Two Delicate Plant Fronds

The phrase ‘Fox Talbot’ is so harmonious and rolls off the tongue so easily that it is almost universally used for his name today. Many of his contemporaries who did not know him well did the same. However, this form of address was most certainly not warmly embraced by the subject himself! The ‘Fox’ so often associated with his surname was one of his given names, as it was a family name of his mother, Lady Elisabeth Feilding (the outspoken daughter of the 2nd Earl of Ilchester). Perhaps out of deference to Lady Elisabeth, Henry signed some of his books and journal articles ‘H. Fox Talbot.’ In fact, Talbot was known to family and close friends nearly always as ‘Henry’. He signed his letters ‘H.F. Talbot’ or ‘Henry F. Talbot’ far more often than ‘H. Fox Talbot’.

The Fox was only a middle name and Talbot’s surname was never hyphenated, but it is not unusual to see it so treated in secondary literature. In fact, the occasional library card catalogue has Talbot filed under ‘F’, a problem made even more serious by the ubiquitous computer sorting of today. But even this confusion in sorting is not a new problem - in 1823, Henry wrote to his mother from Naples that "I observe you always direct to me Fox Talbot by way of discrimination, but it does rather the contrary. For, the letters are here distributed from different windows, according to the different letters of the Alphabet, and the other day I found no letter for me under T, and accordingly asked for letters for Mr Fox when they immediately produced one from you".

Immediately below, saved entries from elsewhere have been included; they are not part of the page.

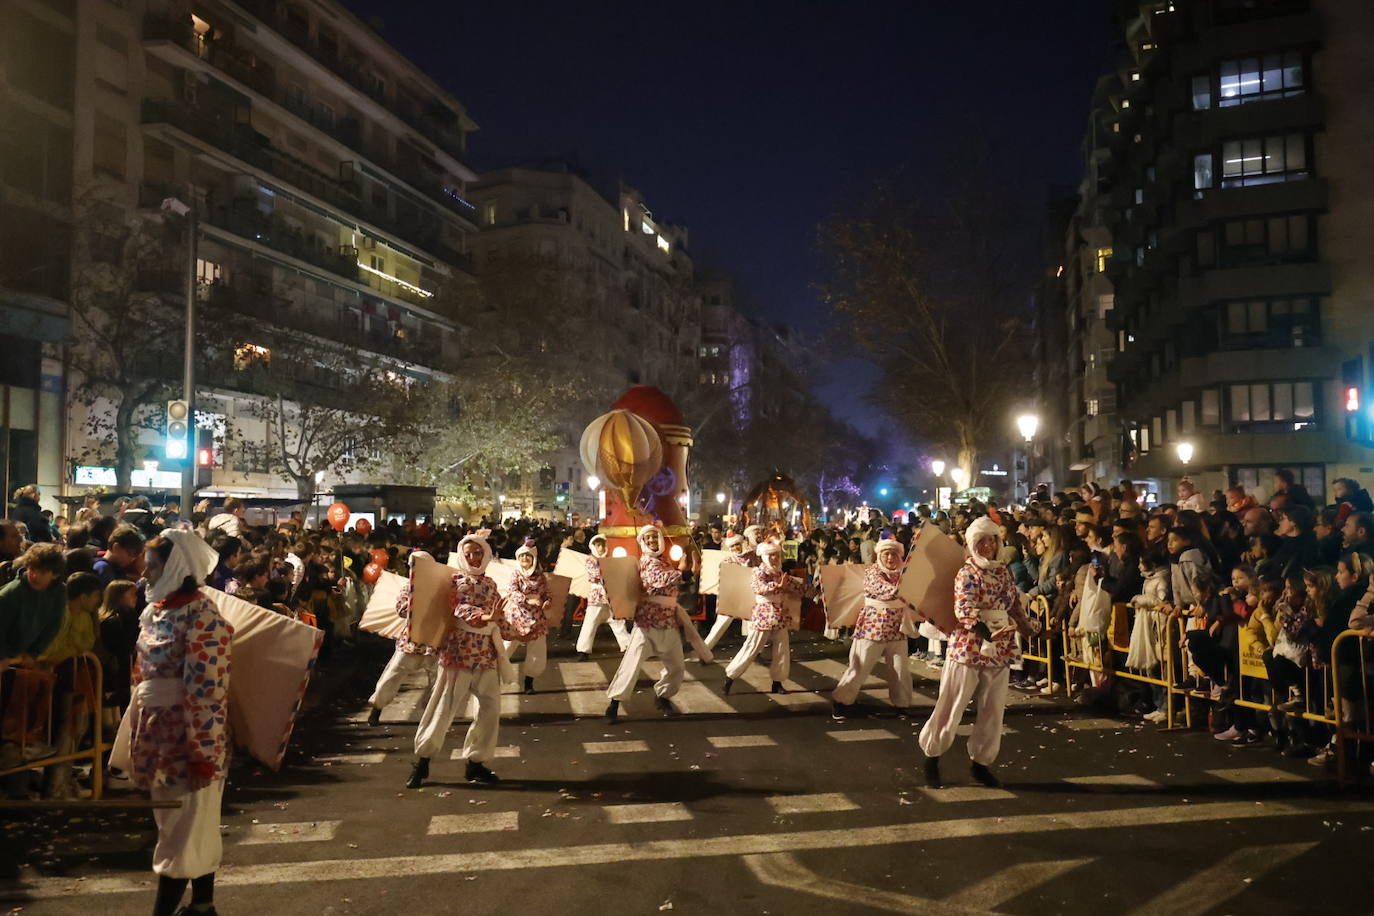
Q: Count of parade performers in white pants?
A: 10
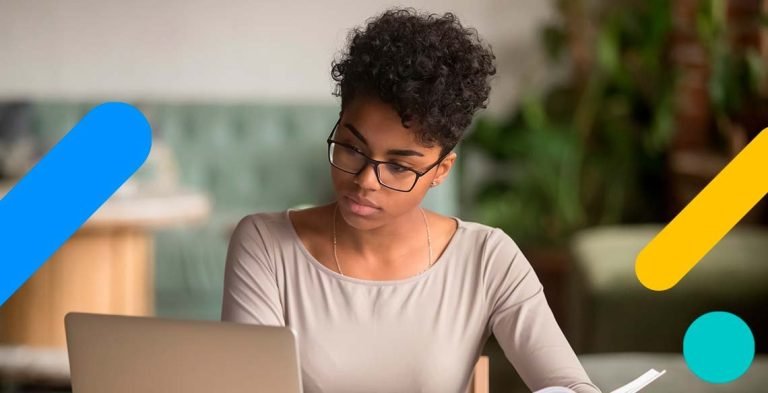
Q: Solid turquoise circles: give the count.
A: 1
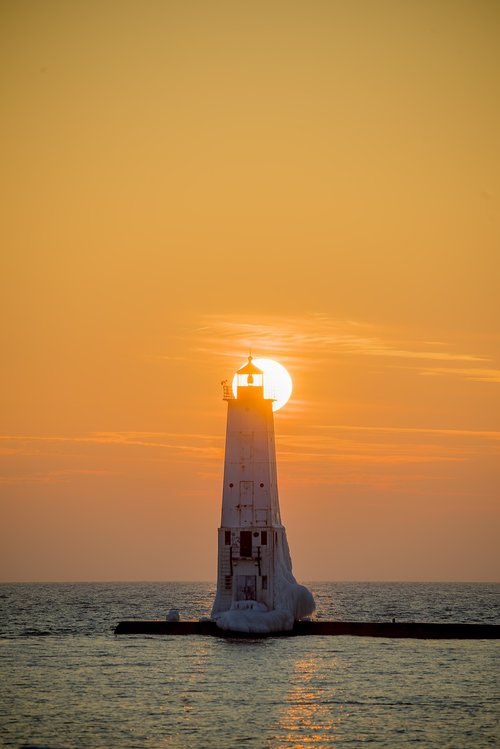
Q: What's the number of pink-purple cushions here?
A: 0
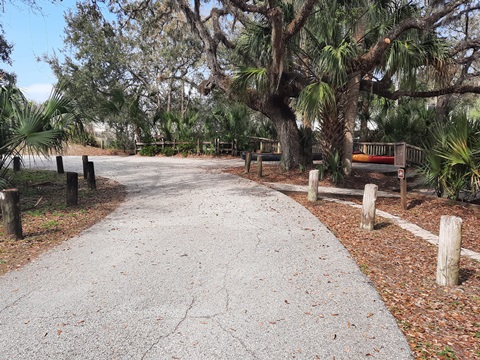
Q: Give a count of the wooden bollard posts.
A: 11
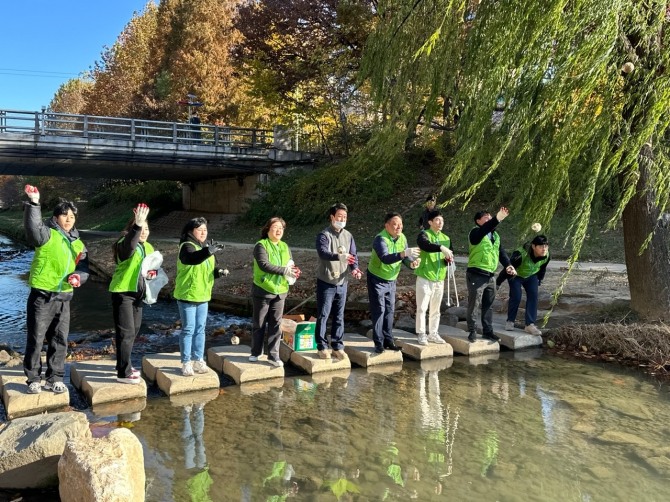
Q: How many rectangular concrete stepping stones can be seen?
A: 9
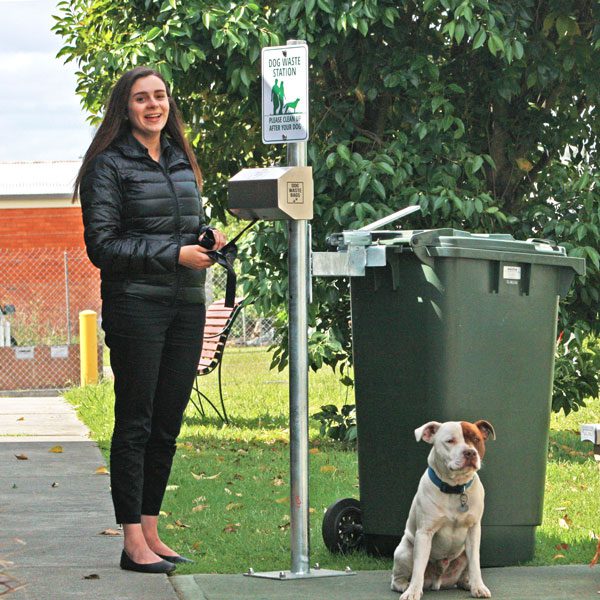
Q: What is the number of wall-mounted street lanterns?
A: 0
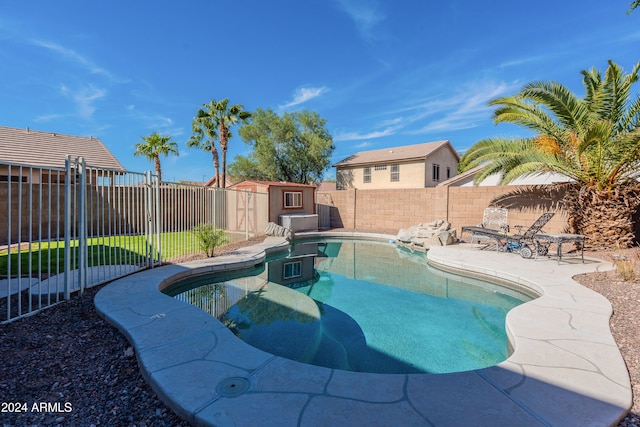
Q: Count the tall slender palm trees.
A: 3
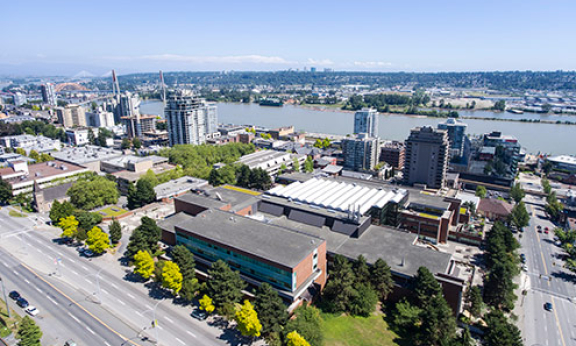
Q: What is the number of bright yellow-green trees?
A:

Further evidence that Henry himself had little enthusiasm for the ‘Fox’ is revealed in an a letter of 1842 to his mother on the birth of his only son: "You know we had fixed on the name Charles Henry, but if you wish it we can make it C.H.F.T. Constance says she is quite willing." Even the reluctant offer to incorporate the F. here was not a reference to the family name of Fox, but rather a homage to his beloved late step-father, Admiral Feilding.

A final clue to Talbot’s own feelings on the subject is the fact that among the more than one-hundred photographic prints and negatives that Talbot signed himself, there is not a single one - not a one - where he used the word ‘Fox’ as part of the signature!